Although the role of EBCs as reservoirs for excess salts and salt tolerance in quinoa has been recently contested, these structures may serve other functions in salinity response, such as maintaining K+ homeostasis, which remains to be further investigated. Recent evidence attest for the role of EBCs in salinity tolerance of Atriplex canescens by regulation of ion homeostasis and water balance49. However, contrasting accounts of EBCs’ roles by different authors in C. quinoa and in different species, such as Atriplex spp. indicate that further studies are needed to better understand the role of these specialized glandular trichomes in halophytes. The existence of specialized structures such as EBCs in all 13 genotypes of spinach evaluated in this study may represent an evolutionary advantage maintained through millions of years since spinach and quinoa separated phylogenetically and that may enable spinach and quinoa to cope with biotic and abiotic stresses.

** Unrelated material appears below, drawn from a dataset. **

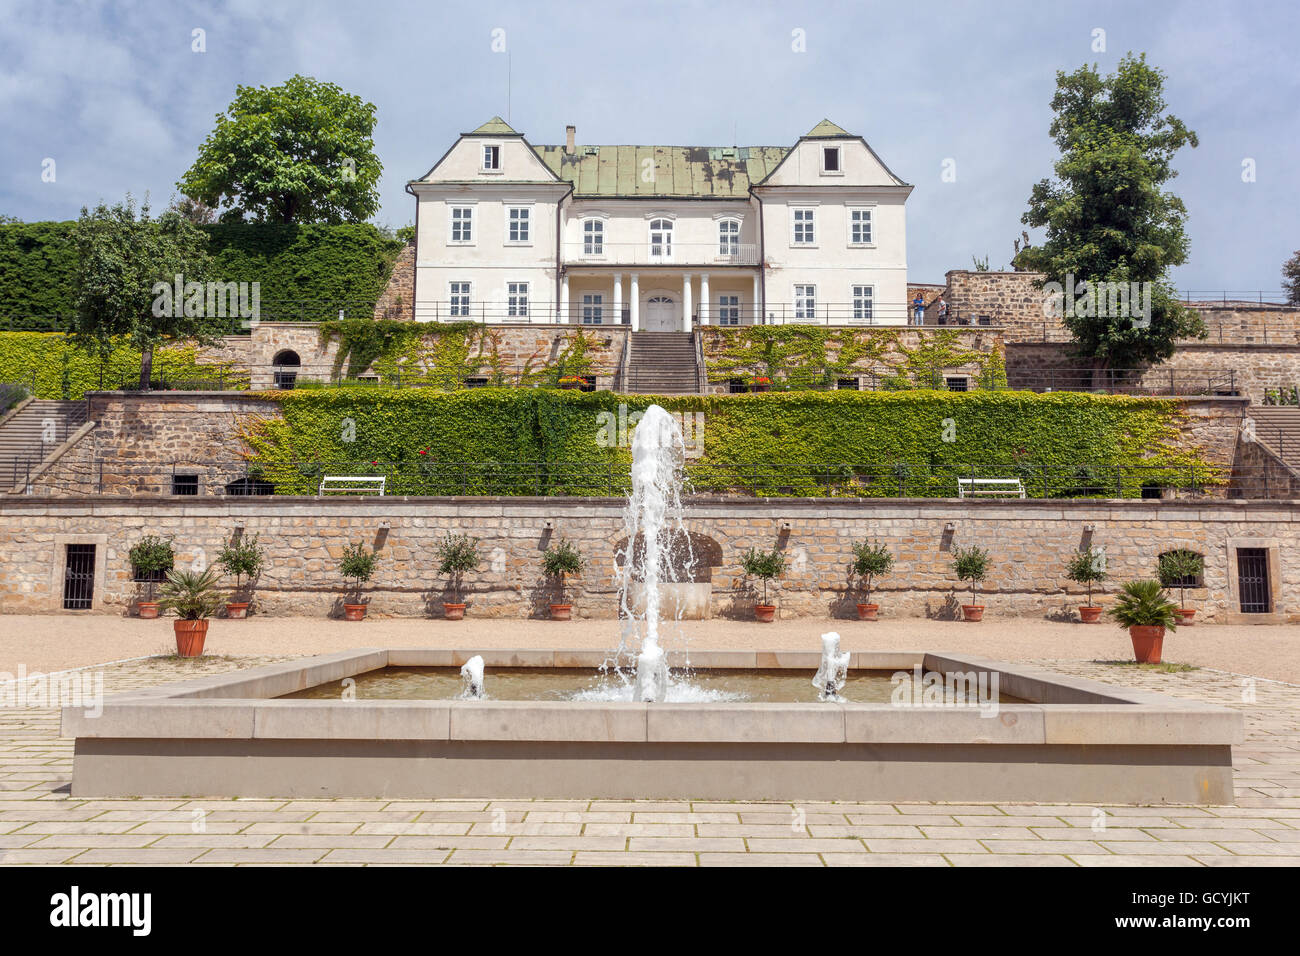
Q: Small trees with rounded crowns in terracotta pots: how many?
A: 10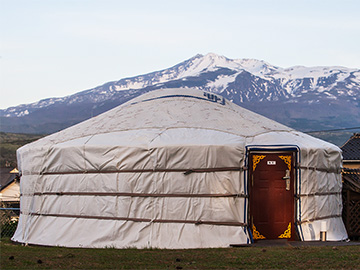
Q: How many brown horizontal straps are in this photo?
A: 3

In conclusion, this work provides the first description of EBCs in spinach leaves and evidence of the accumulation and partitioning of mostly Cl and K, with Na only increasing in EBCs of ʻGazelleʼ. The evidence is supported by SEM-EDS, tissue accumulation of Na, K, and Cl into leaf tissues of spinach, and gene expression analysis in both isolated EBCs and EBC-free leaf tissues from plants irrigated with high-salinity water. Our current data establishes that spinach EBCs store mostly K and Cl, particularly under high salinity, like the EBC of other halophyte plants such as C. album L. and Atriplex canescens. Spinach salt tolerance seems to be an interplay of high tissue tolerance to Na and Cl, salt-tolerance genes expressed in EBCs and EBC-free leaves, and the homeostasis of K. These genes, previously reported to be expressed in roots, have important roles in salinity tolerance such as salt sequestration into vacuoles, extrusion of salts from roots to soil, ion homeostasis under salinity and mineral deficiency, etc. These genes must be further studied under combined salinity stress and NPK deficiency to increase our knowledge of the complexity of salinity tolerance mechanisms. While further research is needed to better understand the function of spinach EBCs, recent evidence suggests that these structures may contribute to ion homeostasis or insect resistance.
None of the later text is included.